Stored data
[Start of section]

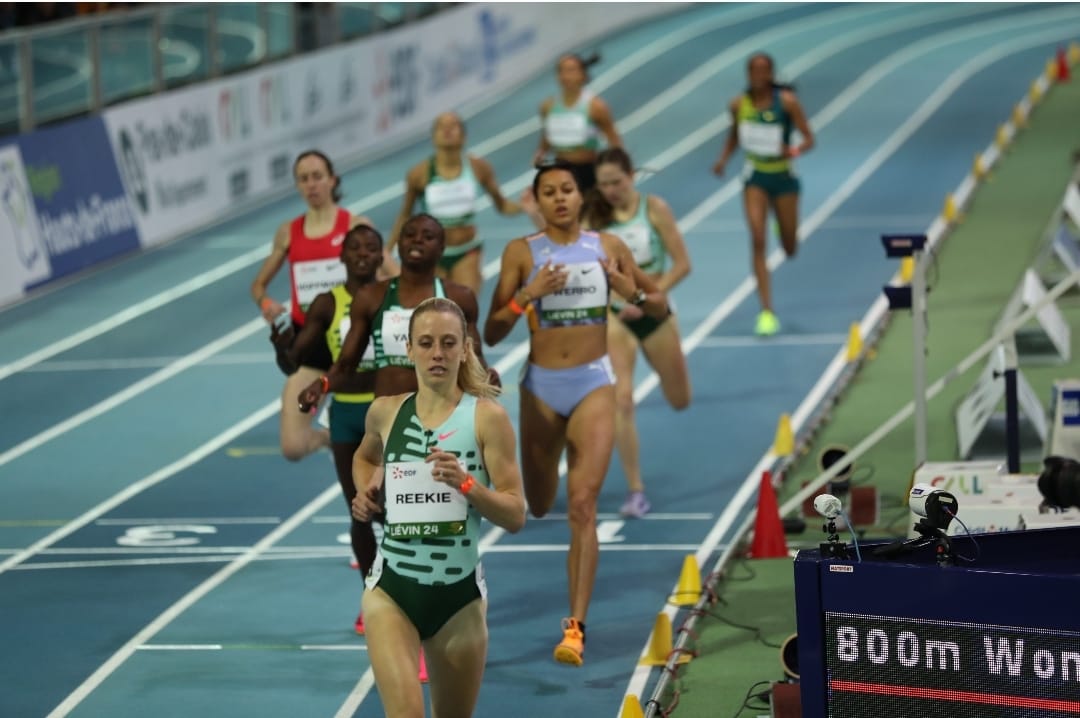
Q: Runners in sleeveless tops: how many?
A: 9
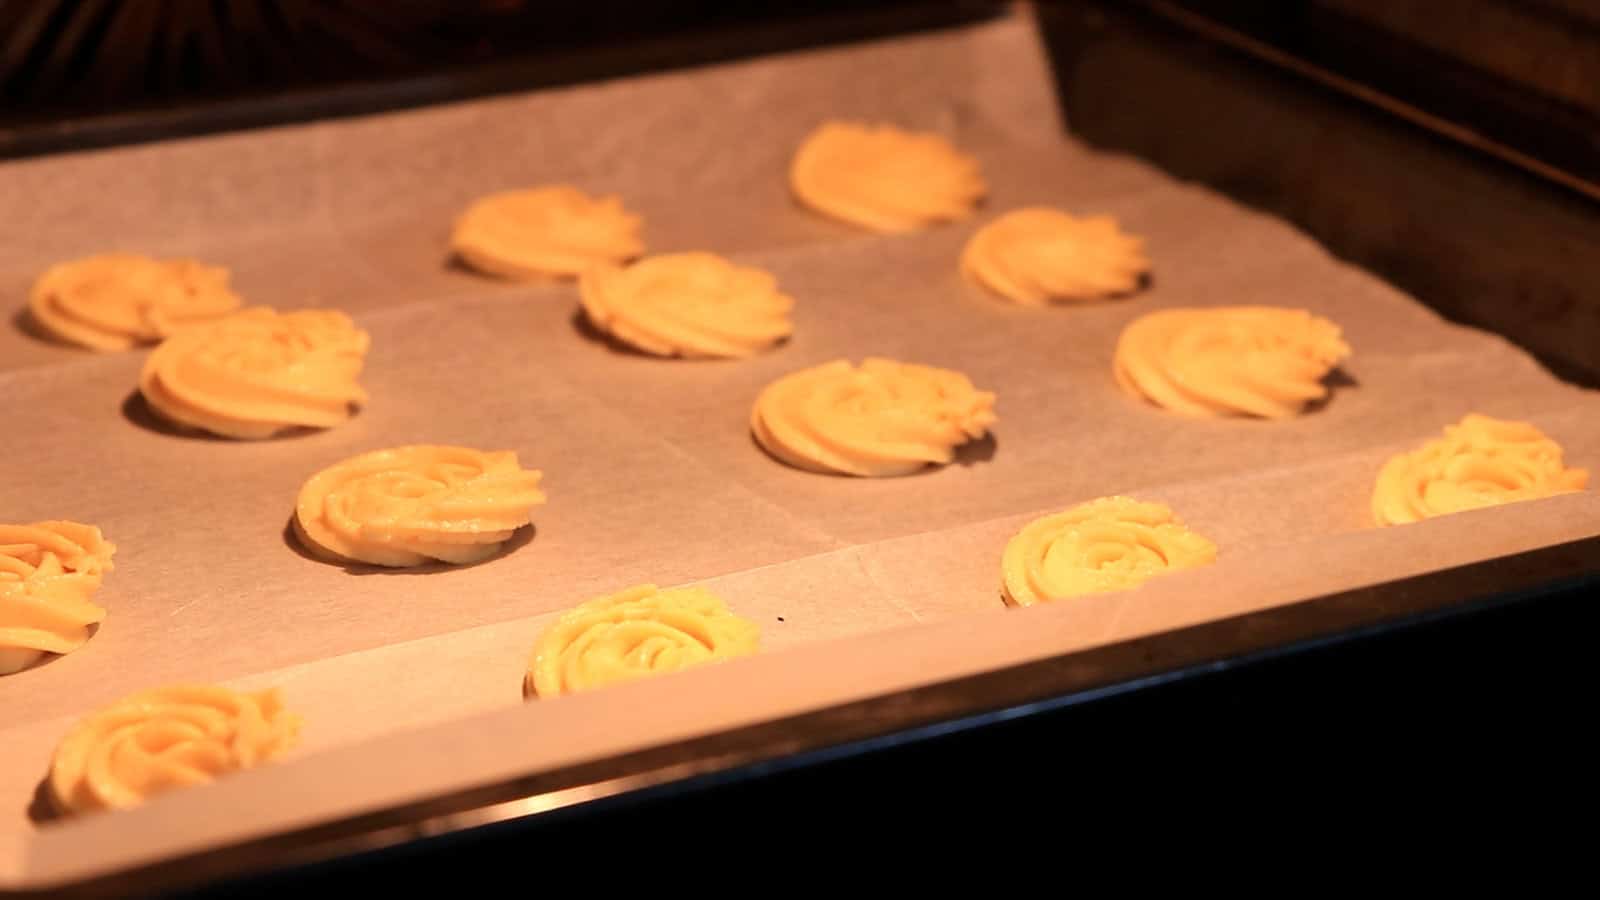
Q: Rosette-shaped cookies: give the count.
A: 14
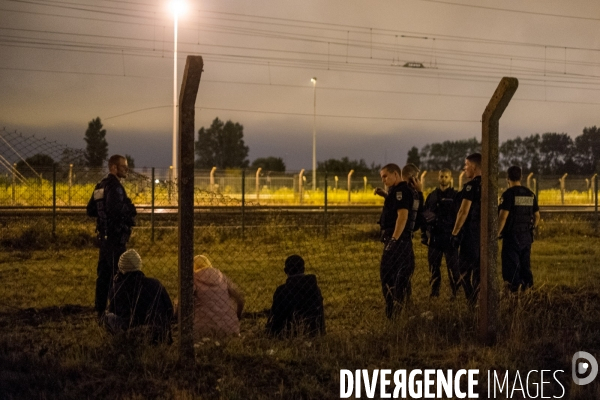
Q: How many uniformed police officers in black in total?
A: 6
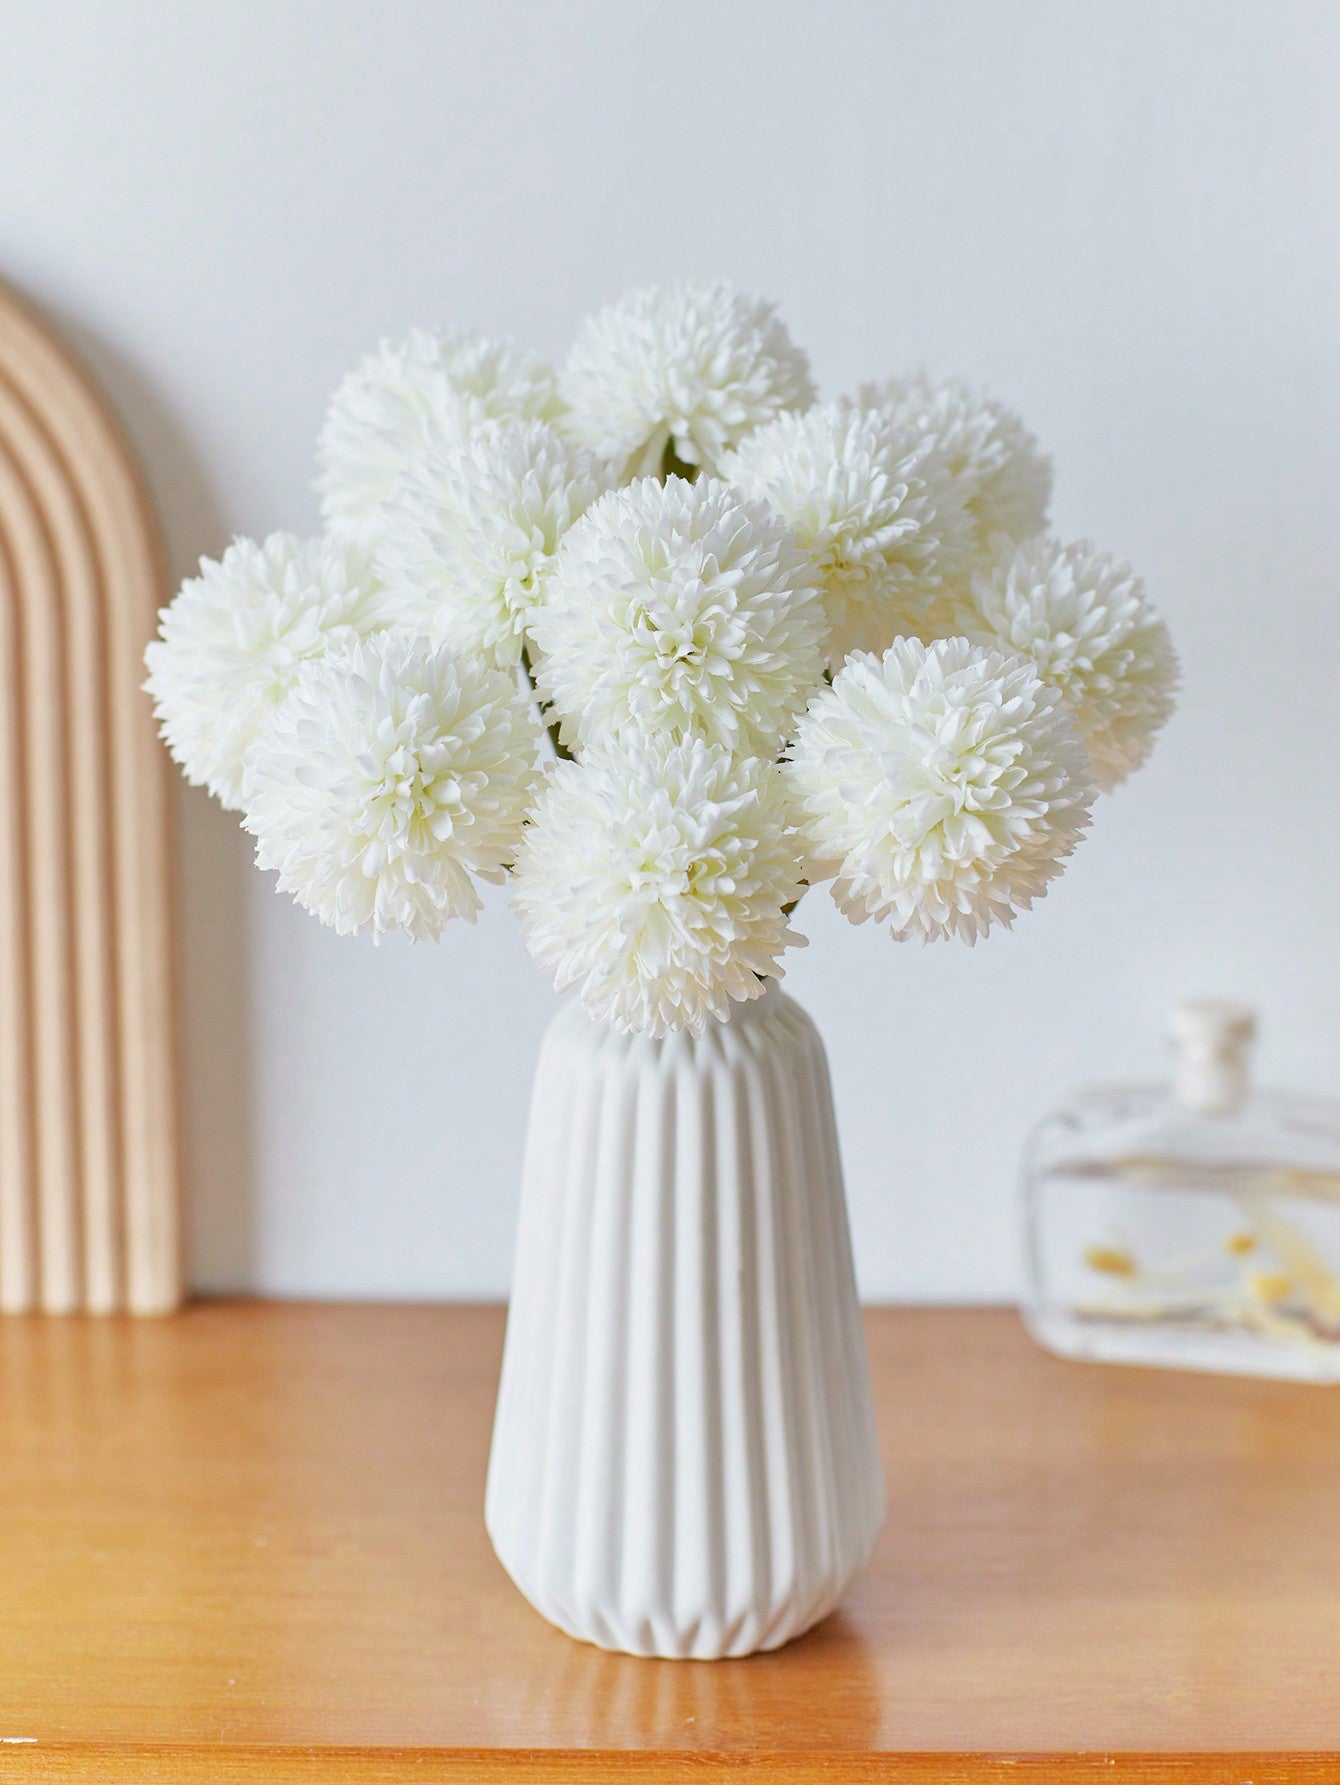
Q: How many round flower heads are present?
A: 11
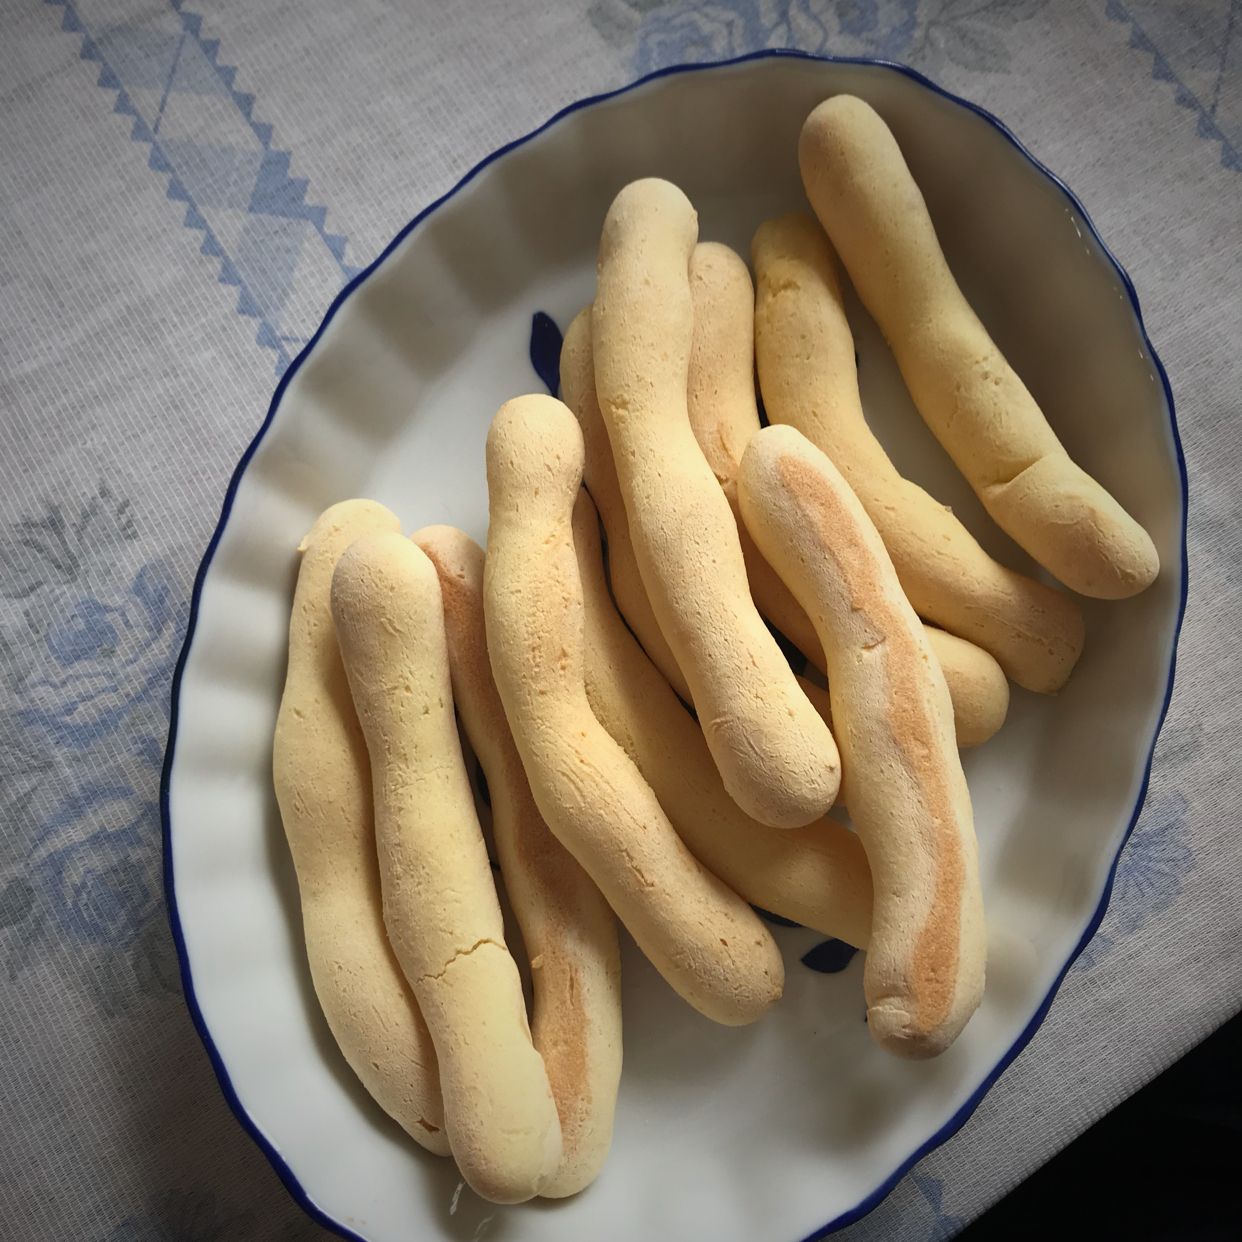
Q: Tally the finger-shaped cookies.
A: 11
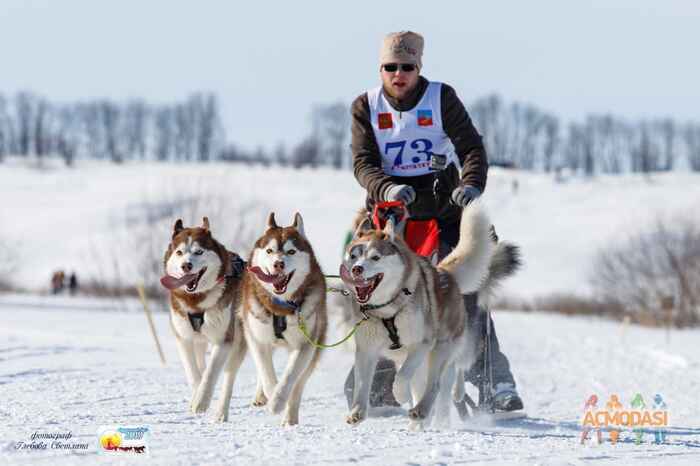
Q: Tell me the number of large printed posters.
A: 0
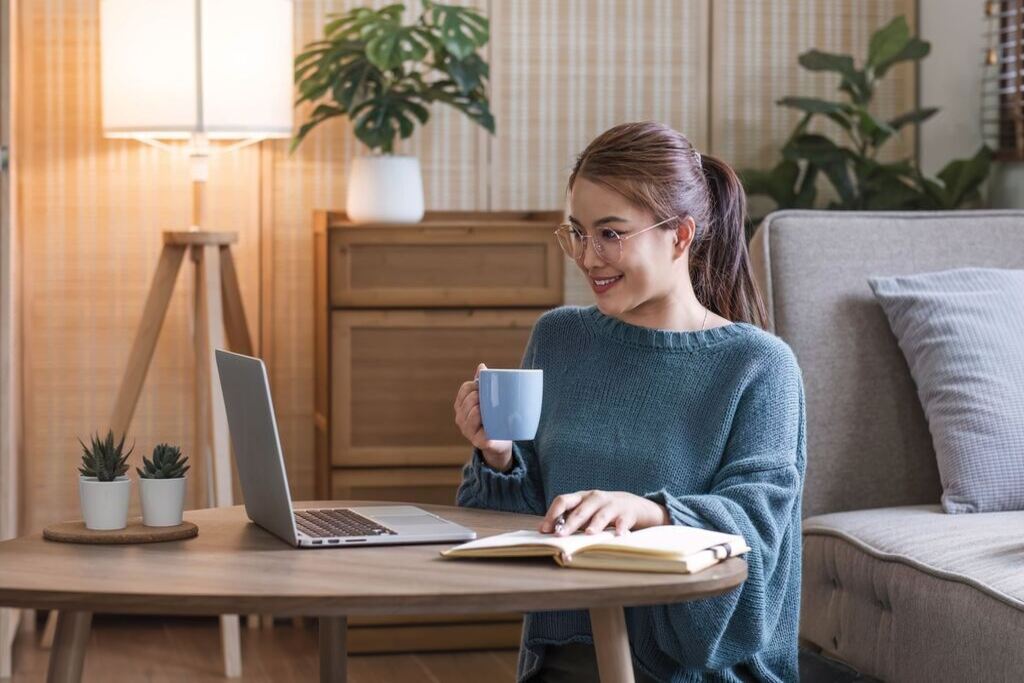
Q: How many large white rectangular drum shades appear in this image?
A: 1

[End of section]

▸ **How to complete this task**
Would you transcribe all of the entries above exactly, minus the images?

▸ **Solution to the exercise**
Q: Runners in sleeveless tops: how many?
A: 9
Q: Rosette-shaped cookies: give the count.
A: 14
Q: How many uniformed police officers in black in total?
A: 6
Q: How many round flower heads are present?
A: 11
Q: Tally the finger-shaped cookies.
A: 11
Q: Tell me the number of large printed posters.
A: 0
Q: How many large white rectangular drum shades appear in this image?
A: 1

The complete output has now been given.